Exercise prompt
Drop the pictures and repeat the remaining data exactly.

Exercise materials START

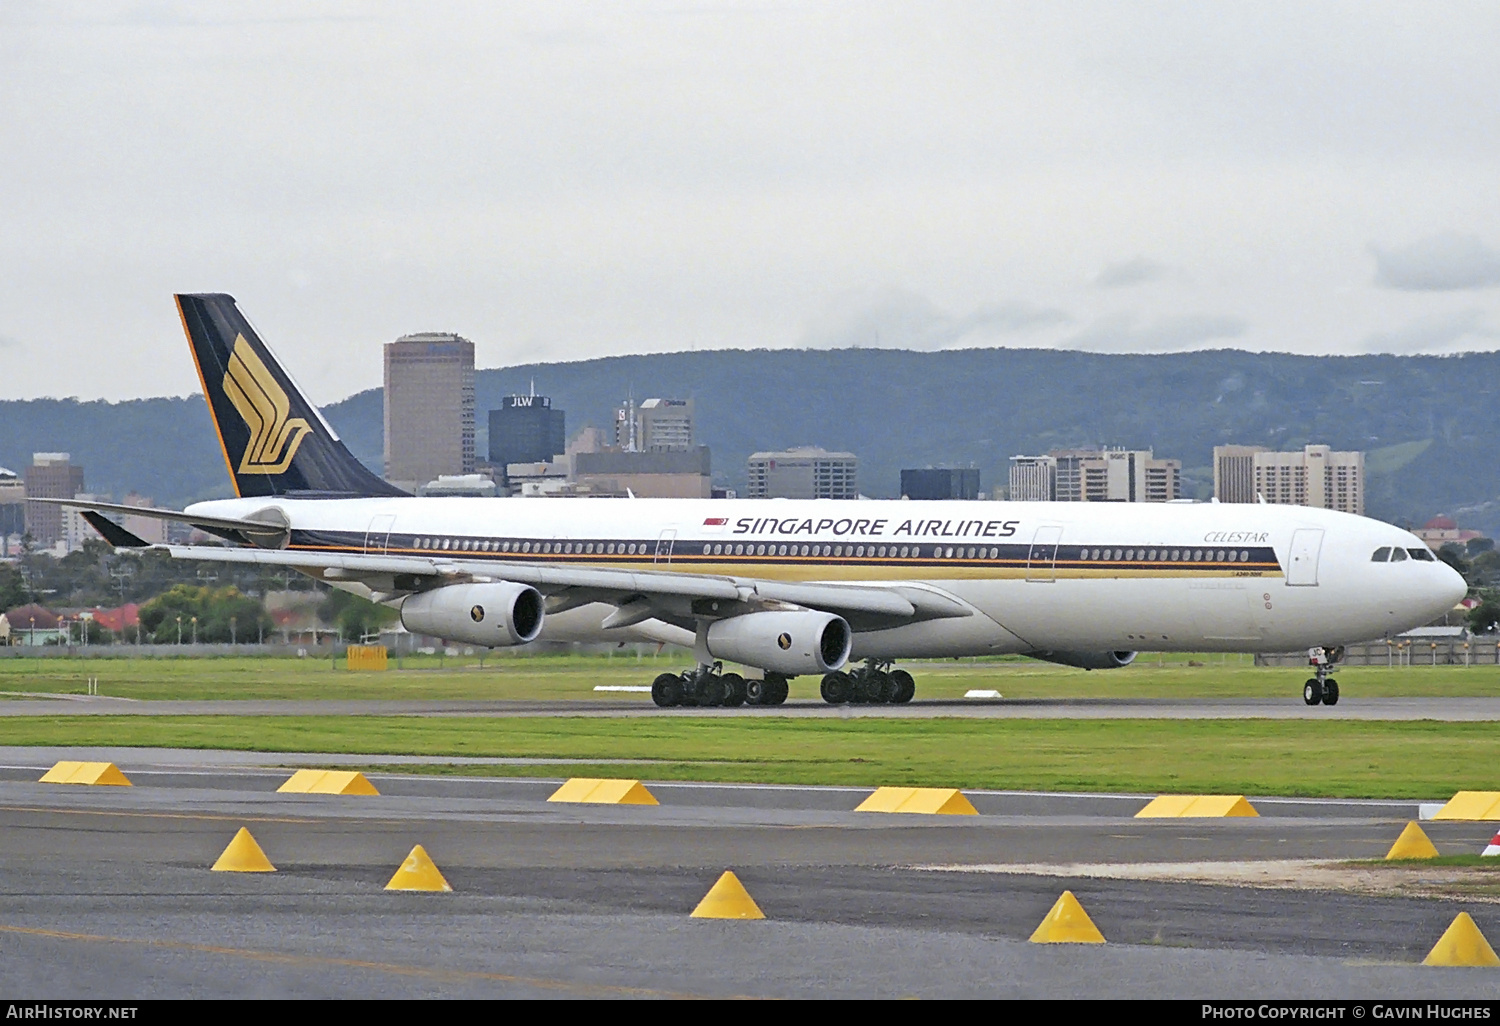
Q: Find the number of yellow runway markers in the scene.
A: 12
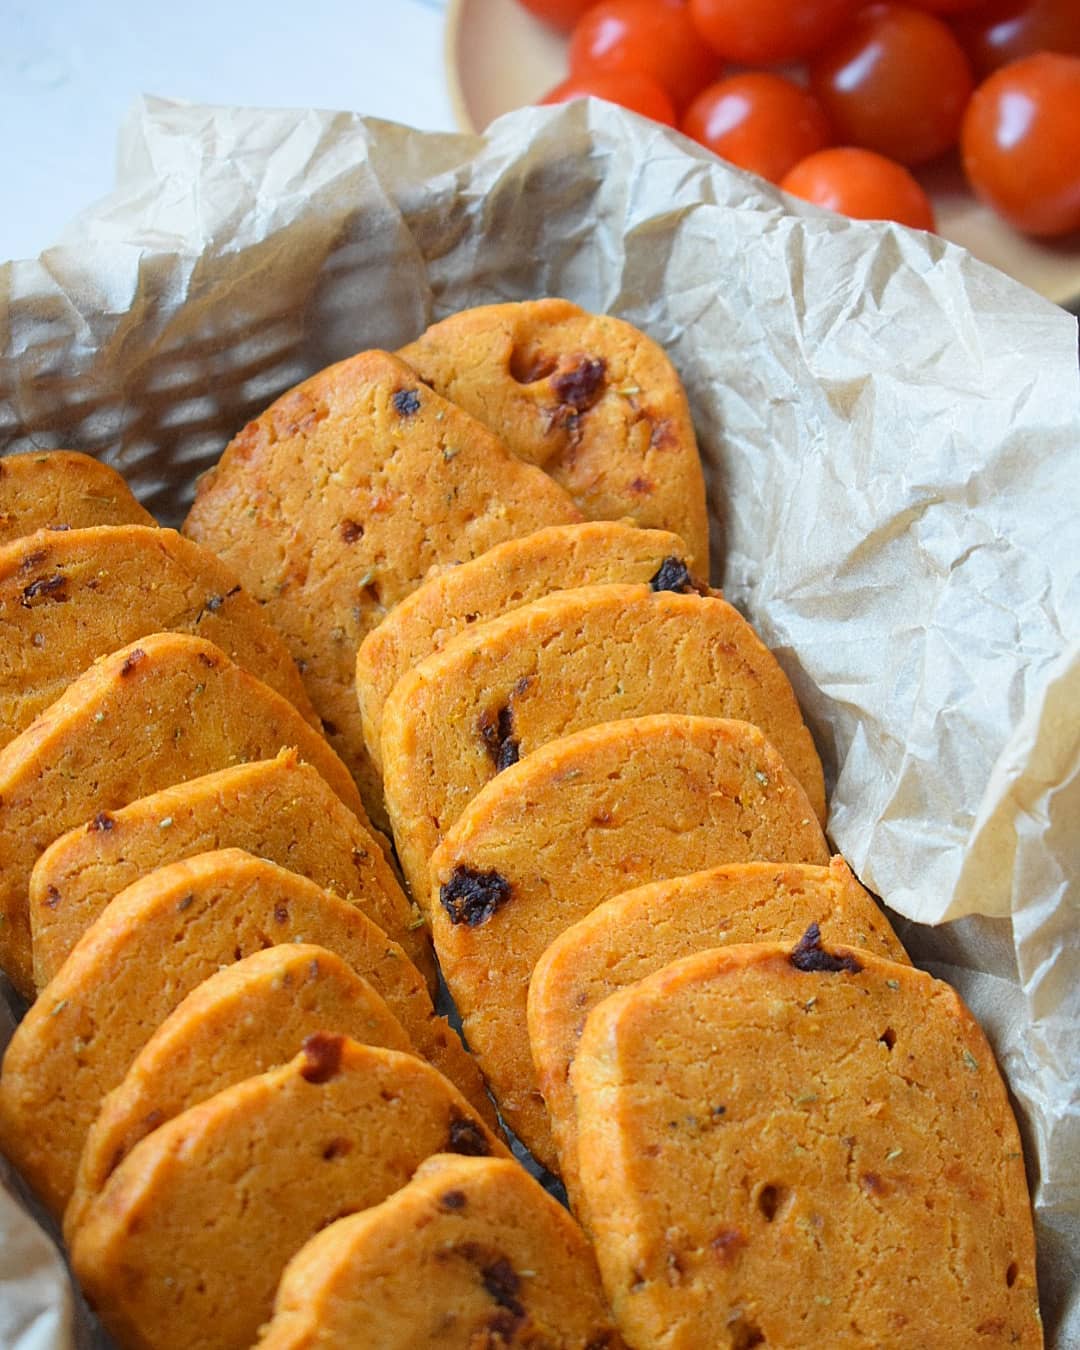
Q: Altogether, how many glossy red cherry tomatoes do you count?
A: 10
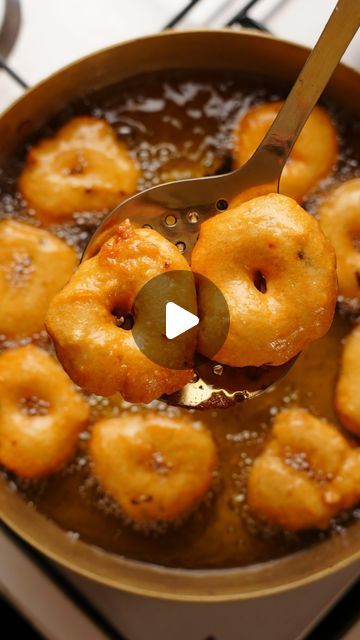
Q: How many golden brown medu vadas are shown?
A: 10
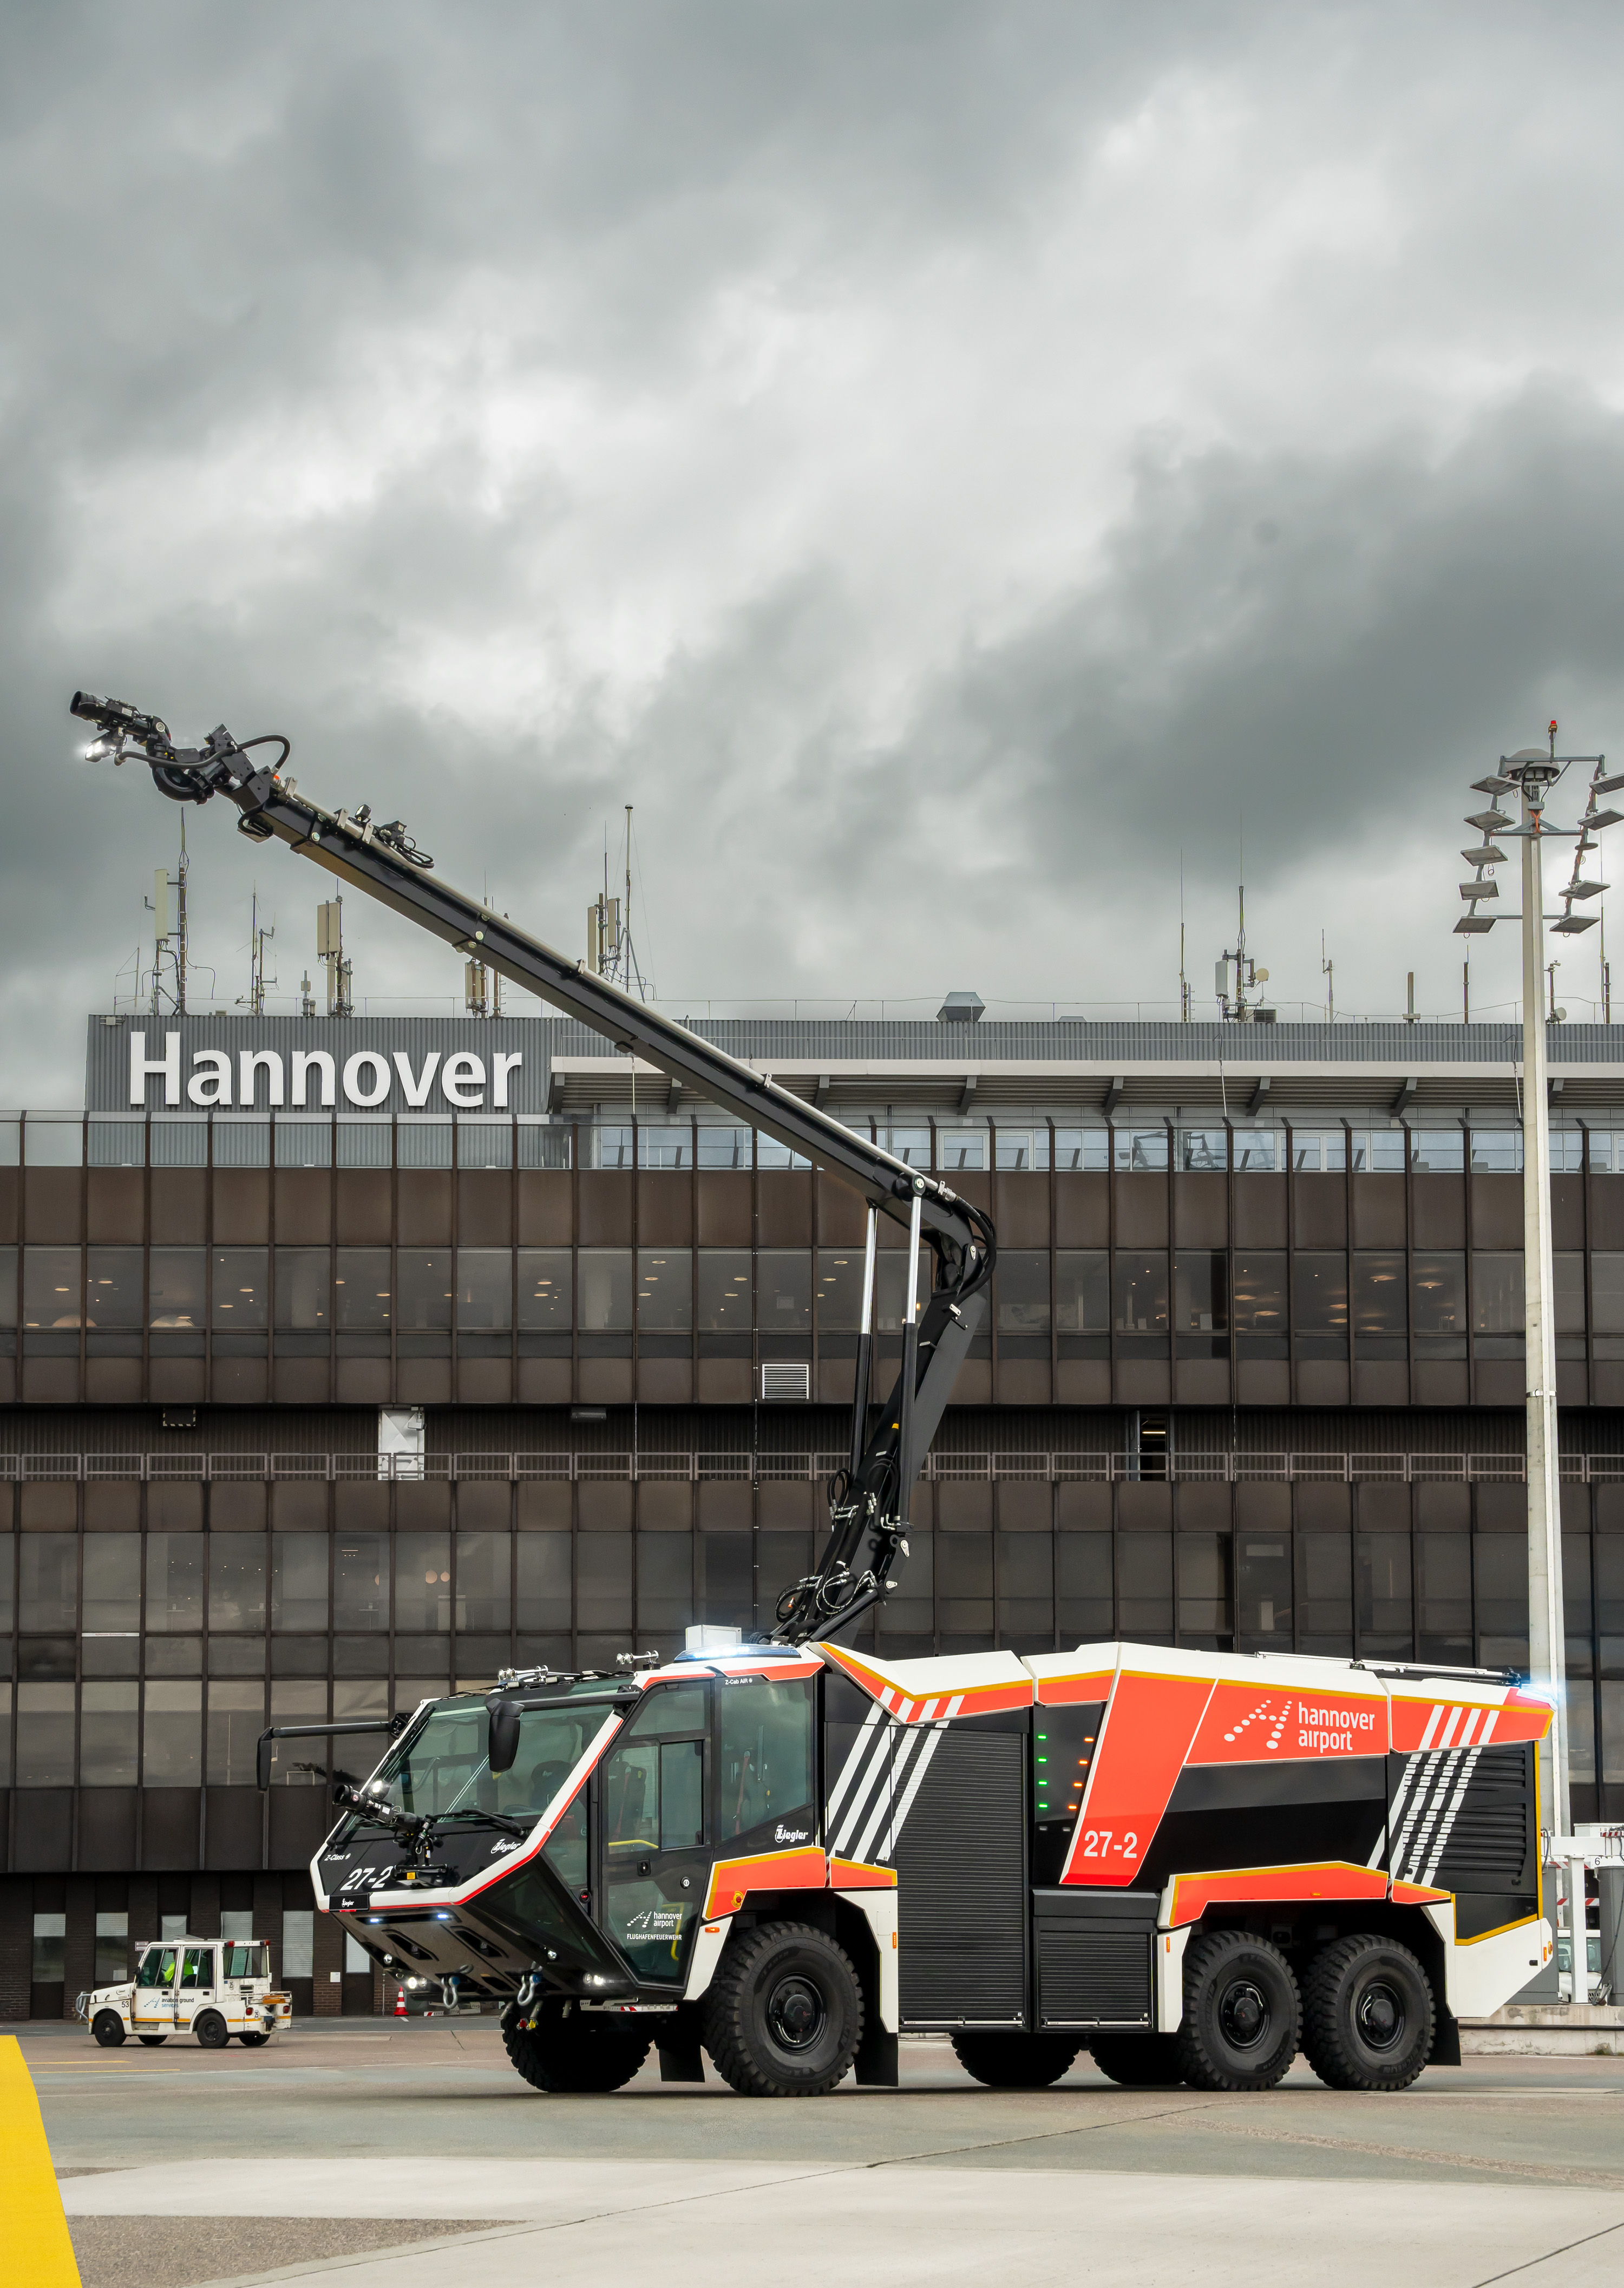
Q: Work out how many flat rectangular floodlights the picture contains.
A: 9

Exercise materials END

Result for this exercise
Q: Find the number of yellow runway markers in the scene.
A: 12
Q: Altogether, how many glossy red cherry tomatoes do you count?
A: 10
Q: How many golden brown medu vadas are shown?
A: 10
Q: Work out how many flat rectangular floodlights the picture contains.
A: 9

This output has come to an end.